● Exercise goal
Nothing in the records may be altered, so transcribe them exactly.

------ Data supplied

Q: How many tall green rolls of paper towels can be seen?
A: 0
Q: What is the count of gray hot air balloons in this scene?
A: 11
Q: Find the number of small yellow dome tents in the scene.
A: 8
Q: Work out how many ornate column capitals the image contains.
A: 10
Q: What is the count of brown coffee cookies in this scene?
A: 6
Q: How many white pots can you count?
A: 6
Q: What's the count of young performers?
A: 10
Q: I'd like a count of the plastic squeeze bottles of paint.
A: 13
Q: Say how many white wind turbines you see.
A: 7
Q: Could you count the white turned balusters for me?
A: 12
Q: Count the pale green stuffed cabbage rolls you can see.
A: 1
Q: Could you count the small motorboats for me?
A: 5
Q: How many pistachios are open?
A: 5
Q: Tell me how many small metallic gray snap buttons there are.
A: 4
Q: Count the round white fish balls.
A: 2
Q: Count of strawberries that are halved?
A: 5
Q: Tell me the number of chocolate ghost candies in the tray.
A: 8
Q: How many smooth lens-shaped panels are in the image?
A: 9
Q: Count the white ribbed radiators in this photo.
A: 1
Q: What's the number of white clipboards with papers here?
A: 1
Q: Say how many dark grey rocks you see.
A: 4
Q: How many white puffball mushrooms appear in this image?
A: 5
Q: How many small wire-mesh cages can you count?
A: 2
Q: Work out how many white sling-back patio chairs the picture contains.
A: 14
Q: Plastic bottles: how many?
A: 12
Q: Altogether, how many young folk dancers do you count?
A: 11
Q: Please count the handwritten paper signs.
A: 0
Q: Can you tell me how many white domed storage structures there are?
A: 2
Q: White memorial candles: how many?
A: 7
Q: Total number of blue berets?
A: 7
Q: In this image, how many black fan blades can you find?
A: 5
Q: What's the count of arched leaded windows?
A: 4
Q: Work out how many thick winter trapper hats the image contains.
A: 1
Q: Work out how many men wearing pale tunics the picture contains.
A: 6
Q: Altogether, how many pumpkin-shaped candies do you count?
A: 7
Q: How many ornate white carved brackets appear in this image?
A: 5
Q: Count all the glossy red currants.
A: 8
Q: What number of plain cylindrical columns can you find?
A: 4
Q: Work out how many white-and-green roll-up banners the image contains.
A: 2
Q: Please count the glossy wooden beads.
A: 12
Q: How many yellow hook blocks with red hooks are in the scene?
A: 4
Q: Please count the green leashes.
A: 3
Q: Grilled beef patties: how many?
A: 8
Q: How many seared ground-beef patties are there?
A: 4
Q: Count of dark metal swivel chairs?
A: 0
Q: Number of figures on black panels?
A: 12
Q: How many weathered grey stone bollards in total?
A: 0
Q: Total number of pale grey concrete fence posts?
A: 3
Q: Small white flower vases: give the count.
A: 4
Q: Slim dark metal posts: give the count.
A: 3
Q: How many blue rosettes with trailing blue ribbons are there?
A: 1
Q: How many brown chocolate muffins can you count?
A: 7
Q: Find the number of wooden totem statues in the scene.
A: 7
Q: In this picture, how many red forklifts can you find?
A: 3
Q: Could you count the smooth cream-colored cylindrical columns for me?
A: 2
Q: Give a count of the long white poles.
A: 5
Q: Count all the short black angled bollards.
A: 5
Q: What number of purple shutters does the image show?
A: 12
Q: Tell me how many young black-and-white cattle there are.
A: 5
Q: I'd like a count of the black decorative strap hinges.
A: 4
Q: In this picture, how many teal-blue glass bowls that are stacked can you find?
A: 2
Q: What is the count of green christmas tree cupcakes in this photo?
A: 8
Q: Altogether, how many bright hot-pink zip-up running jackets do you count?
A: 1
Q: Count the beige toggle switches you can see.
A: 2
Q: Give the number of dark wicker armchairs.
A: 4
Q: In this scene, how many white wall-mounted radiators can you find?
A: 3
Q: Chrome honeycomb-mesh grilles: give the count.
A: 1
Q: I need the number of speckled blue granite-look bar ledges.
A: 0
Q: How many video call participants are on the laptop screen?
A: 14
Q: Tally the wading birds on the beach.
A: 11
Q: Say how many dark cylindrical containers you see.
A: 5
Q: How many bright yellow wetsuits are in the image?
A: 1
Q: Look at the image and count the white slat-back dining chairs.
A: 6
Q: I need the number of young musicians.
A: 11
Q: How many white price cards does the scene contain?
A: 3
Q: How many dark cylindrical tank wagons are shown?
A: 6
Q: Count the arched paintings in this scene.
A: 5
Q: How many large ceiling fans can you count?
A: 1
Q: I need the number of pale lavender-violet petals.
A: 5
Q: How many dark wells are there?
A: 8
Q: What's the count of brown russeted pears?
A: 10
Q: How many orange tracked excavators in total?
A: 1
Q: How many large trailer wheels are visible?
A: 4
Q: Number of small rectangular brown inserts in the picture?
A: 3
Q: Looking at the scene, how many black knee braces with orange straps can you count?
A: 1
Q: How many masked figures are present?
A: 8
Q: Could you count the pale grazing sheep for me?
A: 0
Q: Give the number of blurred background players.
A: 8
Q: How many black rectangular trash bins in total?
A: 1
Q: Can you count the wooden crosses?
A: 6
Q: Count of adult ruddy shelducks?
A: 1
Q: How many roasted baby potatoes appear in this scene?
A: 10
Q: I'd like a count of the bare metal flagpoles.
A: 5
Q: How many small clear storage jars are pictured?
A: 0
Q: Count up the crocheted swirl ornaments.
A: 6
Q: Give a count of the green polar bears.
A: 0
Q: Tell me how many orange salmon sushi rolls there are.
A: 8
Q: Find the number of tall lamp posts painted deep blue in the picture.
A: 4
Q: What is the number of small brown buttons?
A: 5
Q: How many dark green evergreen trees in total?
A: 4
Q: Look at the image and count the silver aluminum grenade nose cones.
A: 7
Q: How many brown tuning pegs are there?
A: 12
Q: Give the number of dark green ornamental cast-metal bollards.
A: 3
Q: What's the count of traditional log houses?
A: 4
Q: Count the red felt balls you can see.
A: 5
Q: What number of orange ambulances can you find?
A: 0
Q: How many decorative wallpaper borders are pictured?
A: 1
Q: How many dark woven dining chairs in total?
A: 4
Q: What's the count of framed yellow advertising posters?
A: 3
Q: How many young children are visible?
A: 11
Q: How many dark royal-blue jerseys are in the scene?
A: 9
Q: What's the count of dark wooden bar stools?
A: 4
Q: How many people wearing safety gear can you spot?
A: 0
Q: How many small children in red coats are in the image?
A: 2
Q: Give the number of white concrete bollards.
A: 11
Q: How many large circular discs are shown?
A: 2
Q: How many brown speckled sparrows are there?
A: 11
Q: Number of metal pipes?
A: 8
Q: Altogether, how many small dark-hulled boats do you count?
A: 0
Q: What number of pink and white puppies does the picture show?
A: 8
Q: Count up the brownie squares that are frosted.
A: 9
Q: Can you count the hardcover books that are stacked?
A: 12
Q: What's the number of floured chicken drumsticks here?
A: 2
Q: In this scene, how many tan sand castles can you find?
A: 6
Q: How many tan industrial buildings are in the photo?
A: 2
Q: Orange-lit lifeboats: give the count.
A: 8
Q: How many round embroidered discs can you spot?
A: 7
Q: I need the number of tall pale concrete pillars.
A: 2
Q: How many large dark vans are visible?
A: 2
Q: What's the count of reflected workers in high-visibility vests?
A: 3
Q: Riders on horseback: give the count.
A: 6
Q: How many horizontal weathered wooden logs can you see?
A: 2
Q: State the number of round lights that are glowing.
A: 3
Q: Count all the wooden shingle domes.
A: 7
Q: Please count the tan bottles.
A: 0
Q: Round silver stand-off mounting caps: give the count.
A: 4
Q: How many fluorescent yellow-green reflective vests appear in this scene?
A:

------------

● Answer space
Q: How many tall green rolls of paper towels can be seen?
A: 0
Q: What is the count of gray hot air balloons in this scene?
A: 11
Q: Find the number of small yellow dome tents in the scene.
A: 8
Q: Work out how many ornate column capitals the image contains.
A: 10
Q: What is the count of brown coffee cookies in this scene?
A: 6
Q: How many white pots can you count?
A: 6
Q: What's the count of young performers?
A: 10
Q: I'd like a count of the plastic squeeze bottles of paint.
A: 13
Q: Say how many white wind turbines you see.
A: 7
Q: Could you count the white turned balusters for me?
A: 12
Q: Count the pale green stuffed cabbage rolls you can see.
A: 1
Q: Could you count the small motorboats for me?
A: 5
Q: How many pistachios are open?
A: 5
Q: Tell me how many small metallic gray snap buttons there are.
A: 4
Q: Count the round white fish balls.
A: 2
Q: Count of strawberries that are halved?
A: 5
Q: Tell me the number of chocolate ghost candies in the tray.
A: 8
Q: How many smooth lens-shaped panels are in the image?
A: 9
Q: Count the white ribbed radiators in this photo.
A: 1
Q: What's the number of white clipboards with papers here?
A: 1
Q: Say how many dark grey rocks you see.
A: 4
Q: How many white puffball mushrooms appear in this image?
A: 5
Q: How many small wire-mesh cages can you count?
A: 2
Q: Work out how many white sling-back patio chairs the picture contains.
A: 14
Q: Plastic bottles: how many?
A: 12
Q: Altogether, how many young folk dancers do you count?
A: 11
Q: Please count the handwritten paper signs.
A: 0
Q: Can you tell me how many white domed storage structures there are?
A: 2
Q: White memorial candles: how many?
A: 7
Q: Total number of blue berets?
A: 7
Q: In this image, how many black fan blades can you find?
A: 5
Q: What's the count of arched leaded windows?
A: 4
Q: Work out how many thick winter trapper hats the image contains.
A: 1
Q: Work out how many men wearing pale tunics the picture contains.
A: 6
Q: Altogether, how many pumpkin-shaped candies do you count?
A: 7
Q: How many ornate white carved brackets appear in this image?
A: 5
Q: Count all the glossy red currants.
A: 8
Q: What number of plain cylindrical columns can you find?
A: 4
Q: Work out how many white-and-green roll-up banners the image contains.
A: 2
Q: Please count the glossy wooden beads.
A: 12
Q: How many yellow hook blocks with red hooks are in the scene?
A: 4
Q: Please count the green leashes.
A: 3
Q: Grilled beef patties: how many?
A: 8
Q: How many seared ground-beef patties are there?
A: 4
Q: Count of dark metal swivel chairs?
A: 0
Q: Number of figures on black panels?
A: 12
Q: How many weathered grey stone bollards in total?
A: 0
Q: Total number of pale grey concrete fence posts?
A: 3
Q: Small white flower vases: give the count.
A: 4
Q: Slim dark metal posts: give the count.
A: 3
Q: How many blue rosettes with trailing blue ribbons are there?
A: 1
Q: How many brown chocolate muffins can you count?
A: 7
Q: Find the number of wooden totem statues in the scene.
A: 7
Q: In this picture, how many red forklifts can you find?
A: 3
Q: Could you count the smooth cream-colored cylindrical columns for me?
A: 2
Q: Give a count of the long white poles.
A: 5
Q: Count all the short black angled bollards.
A: 5
Q: What number of purple shutters does the image show?
A: 12
Q: Tell me how many young black-and-white cattle there are.
A: 5
Q: I'd like a count of the black decorative strap hinges.
A: 4
Q: In this picture, how many teal-blue glass bowls that are stacked can you find?
A: 2
Q: What is the count of green christmas tree cupcakes in this photo?
A: 8
Q: Altogether, how many bright hot-pink zip-up running jackets do you count?
A: 1
Q: Count the beige toggle switches you can see.
A: 2
Q: Give the number of dark wicker armchairs.
A: 4
Q: In this scene, how many white wall-mounted radiators can you find?
A: 3
Q: Chrome honeycomb-mesh grilles: give the count.
A: 1
Q: I need the number of speckled blue granite-look bar ledges.
A: 0
Q: How many video call participants are on the laptop screen?
A: 14
Q: Tally the wading birds on the beach.
A: 11
Q: Say how many dark cylindrical containers you see.
A: 5
Q: How many bright yellow wetsuits are in the image?
A: 1
Q: Look at the image and count the white slat-back dining chairs.
A: 6
Q: I need the number of young musicians.
A: 11
Q: How many white price cards does the scene contain?
A: 3
Q: How many dark cylindrical tank wagons are shown?
A: 6
Q: Count the arched paintings in this scene.
A: 5
Q: How many large ceiling fans can you count?
A: 1
Q: I need the number of pale lavender-violet petals.
A: 5
Q: How many dark wells are there?
A: 8
Q: What's the count of brown russeted pears?
A: 10
Q: How many orange tracked excavators in total?
A: 1
Q: How many large trailer wheels are visible?
A: 4
Q: Number of small rectangular brown inserts in the picture?
A: 3
Q: Looking at the scene, how many black knee braces with orange straps can you count?
A: 1
Q: How many masked figures are present?
A: 8
Q: Could you count the pale grazing sheep for me?
A: 0
Q: Give the number of blurred background players.
A: 8
Q: How many black rectangular trash bins in total?
A: 1
Q: Can you count the wooden crosses?
A: 6
Q: Count of adult ruddy shelducks?
A: 1
Q: How many roasted baby potatoes appear in this scene?
A: 10
Q: I'd like a count of the bare metal flagpoles.
A: 5
Q: How many small clear storage jars are pictured?
A: 0
Q: Count up the crocheted swirl ornaments.
A: 6
Q: Give a count of the green polar bears.
A: 0
Q: Tell me how many orange salmon sushi rolls there are.
A: 8
Q: Find the number of tall lamp posts painted deep blue in the picture.
A: 4
Q: What is the number of small brown buttons?
A: 5
Q: How many dark green evergreen trees in total?
A: 4
Q: Look at the image and count the silver aluminum grenade nose cones.
A: 7
Q: How many brown tuning pegs are there?
A: 12
Q: Give the number of dark green ornamental cast-metal bollards.
A: 3
Q: What's the count of traditional log houses?
A: 4
Q: Count the red felt balls you can see.
A: 5
Q: What number of orange ambulances can you find?
A: 0
Q: How many decorative wallpaper borders are pictured?
A: 1
Q: How many dark woven dining chairs in total?
A: 4
Q: What's the count of framed yellow advertising posters?
A: 3
Q: How many young children are visible?
A: 11
Q: How many dark royal-blue jerseys are in the scene?
A: 9
Q: What's the count of dark wooden bar stools?
A: 4
Q: How many people wearing safety gear can you spot?
A: 0
Q: How many small children in red coats are in the image?
A: 2
Q: Give the number of white concrete bollards.
A: 11
Q: How many large circular discs are shown?
A: 2
Q: How many brown speckled sparrows are there?
A: 11
Q: Number of metal pipes?
A: 8
Q: Altogether, how many small dark-hulled boats do you count?
A: 0
Q: What number of pink and white puppies does the picture show?
A: 8
Q: Count up the brownie squares that are frosted.
A: 9
Q: Can you count the hardcover books that are stacked?
A: 12
Q: What's the number of floured chicken drumsticks here?
A: 2
Q: In this scene, how many tan sand castles can you find?
A: 6
Q: How many tan industrial buildings are in the photo?
A: 2
Q: Orange-lit lifeboats: give the count.
A: 8
Q: How many round embroidered discs can you spot?
A: 7
Q: I need the number of tall pale concrete pillars.
A: 2
Q: How many large dark vans are visible?
A: 2
Q: What's the count of reflected workers in high-visibility vests?
A: 3
Q: Riders on horseback: give the count.
A: 6
Q: How many horizontal weathered wooden logs can you see?
A: 2
Q: State the number of round lights that are glowing.
A: 3
Q: Count all the wooden shingle domes.
A: 7
Q: Please count the tan bottles.
A: 0
Q: Round silver stand-off mounting caps: give the count.
A: 4
Q: How many fluorescent yellow-green reflective vests appear in this scene?
A:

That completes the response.